Hypoxia induced varying “protectiveness” among the investigated NSCLC lines, as indicated by their OER factors, suggesting differing molecular mechanisms which aid in their survival following IR and exposure to low oxygen conditions. Survival of irradiated cells is linked to the amount of radiation-induced DNA DSBs produced and the ability of cells to properly repair them. We observed that a DNA damage-dose response was obtained both in normoxia and hypoxia, albeit with much lower OER-corrected FPC in hypoxia. This strengthens the concept that the reduced levels of O2 confer protection against radiation-induced DNA damage soon after IR [25]. Moreover, residual DNA damage was considerably reduced after 24 h, indicating sufficient repair ability, which was higher in normoxia than in hypoxia. This could be related either to the lower initial DSBs induced in hypoxic conditions and thereby only minimally stimulating the repair systems, or to a more functional repair signaling in normoxia within the first hours after IR. In this regard, such repair ability did not correlate with a higher repair gene expression at 24 h post-IR. This suggested that in normoxia, at a gene level, the main players of the NHEJ (XRCC5 and XRCC6 involved at the beginning, followed by DNA-PKcs and later by DCLRE1C and finally by LIG4) and HR already returned to basal gene level expression or, in some cases, were even down-regulated.

On the contrary, a cell-type specificity, as opposed to a clear dose-dependency, was observed in hypoxia.
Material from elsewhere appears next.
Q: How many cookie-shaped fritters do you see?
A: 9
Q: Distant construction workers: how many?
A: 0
In fact, in hypoxia the O2 reduction was already able to reduce the expression of the majority of the investigated genes. Interestingly, in spite of the lower DSB induction and a general repair gene down-regulation in hypoxia, H460 and Calu-1 cells showed a higher expression of RAD50 with a slight dose-dependency. RAD50 is part of the MRN complex, which is crucial at the beginning of DNA damage induction being an early sensor of DSBs and probably directing the repair choice towards the NHEJ or the HR routes. Moreover, in Calu-1 cells DCLRE1C and LIG4 were also upregulated at 24 h post-IR. DCLRE1C and LIG4 participate in the last steps of the DNA repair. All these upregulations in Calu-1 cells might be correlated with the higher levels of basal and especially residual DSBs.
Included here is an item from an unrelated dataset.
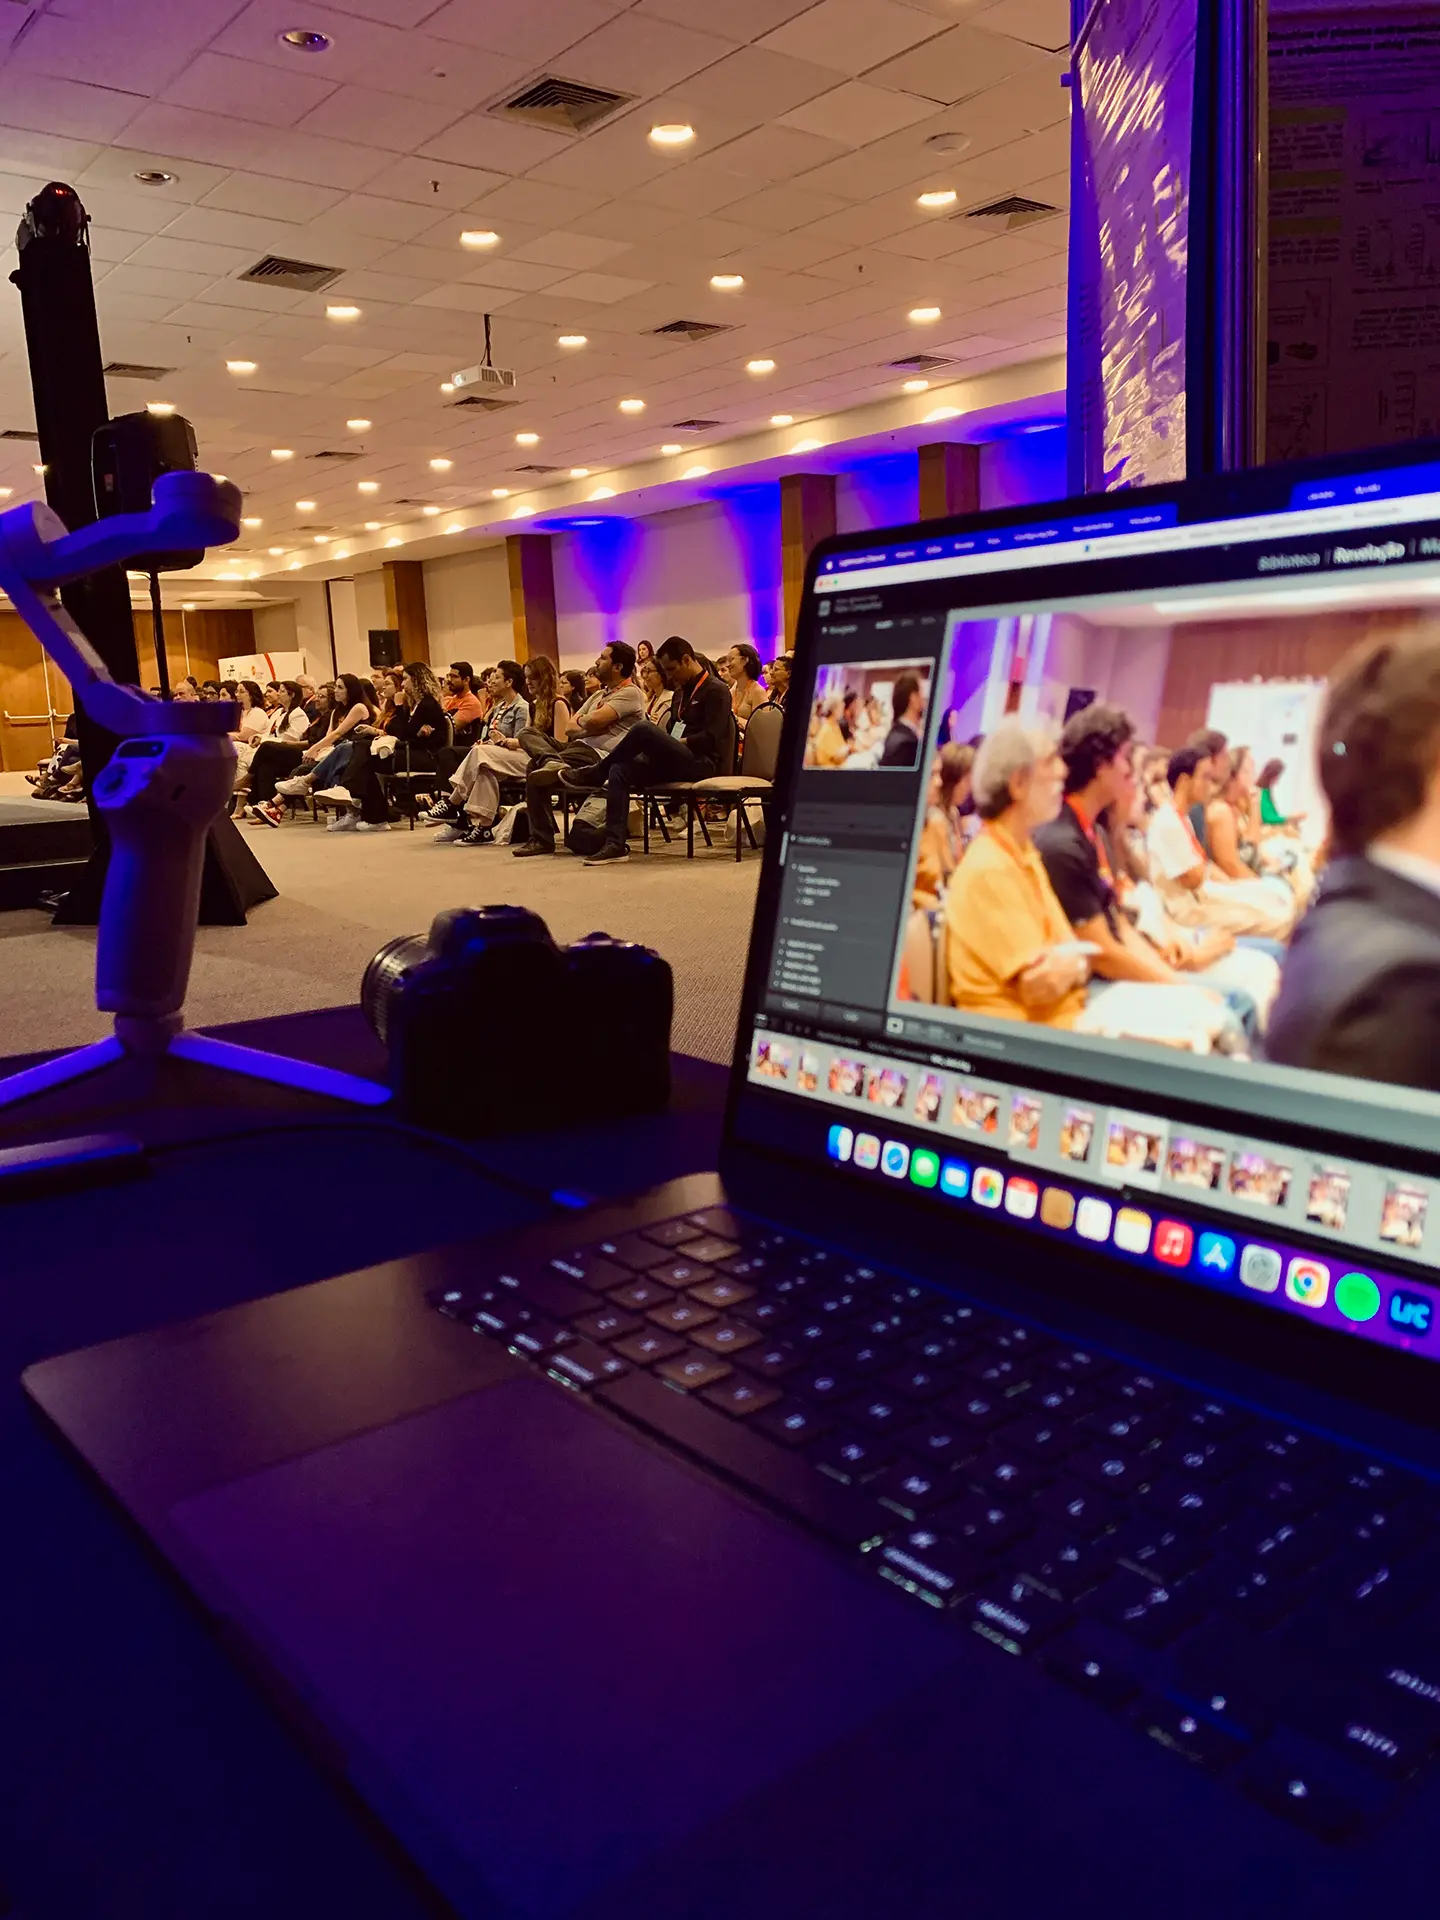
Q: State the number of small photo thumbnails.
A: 13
The evidence that hypoxic cells mainly downregulate NHEJ and HR pathways was also described by other groups, although some controversies still remain [26,27,28,29,30,31,32]. However, these data clearly showed a strong differential behavior between normoxic and hypoxic cells, indicating that the O2 levels mostly influenced gene expression.

It is believed that hypoxia-mediated downregulation of the DNA repair mechanisms can induce accumulation of unrepaired lesions and further lead to genomic instability associated with more resistant phenotypes [17, 27]. In this study, however, although the repair genes were under-expressed, most IR-induced DNA damage were repaired after 24 h in both oxygen conditions. This raised the open question of how a reduced DNA repair ability could lead to decreased levels of DNA damage and eventually increased RR, as shown in the clonogenic assays.
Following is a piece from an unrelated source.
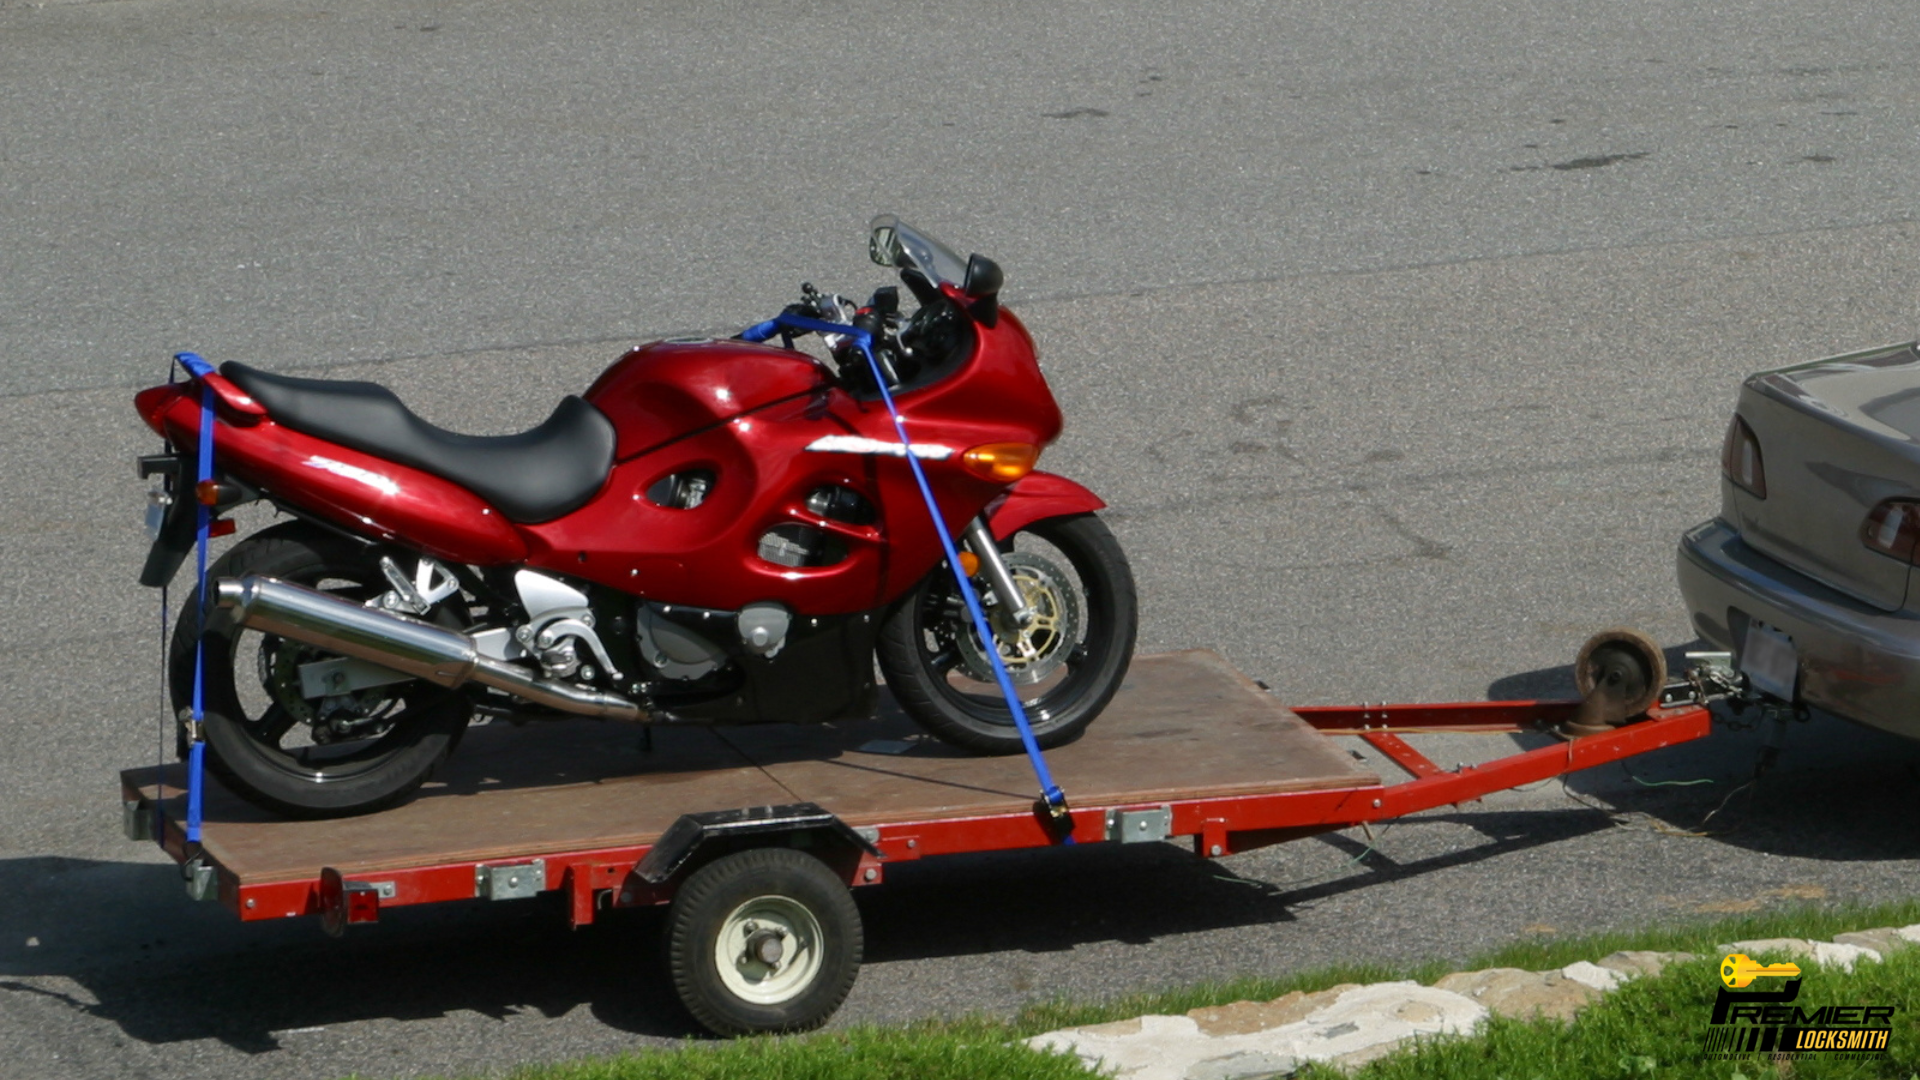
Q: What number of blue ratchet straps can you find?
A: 2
Additionally, the IR-triggered repair mechanisms work in a cell cycle-dependent manner by blocking cells at specific checkpoints [33,34,35]. After 24 h, in normoxia most cells accumulated in the G0/G1 phase, while in hypoxia in the G2 phase, suggesting the capability of delaying the cell cycle thereby giving cells more time to repair the DNA lesions or to activate cell death programs. In this respect, cell viability was unaffected until 48 h post-IR. Nevertheless, this cannot exclude the possibility that cells entered a senescence state or activated cell death programs later than the time-points here considered. This, however, was not analyzed in this study as our main interest was to investigate cell responses within 24 h. Therefore, it might be possible that the activation of alternative repair pathways and cellular survival strategies in our hypoxic conditions might be responsible for the repair ability observed in the present study.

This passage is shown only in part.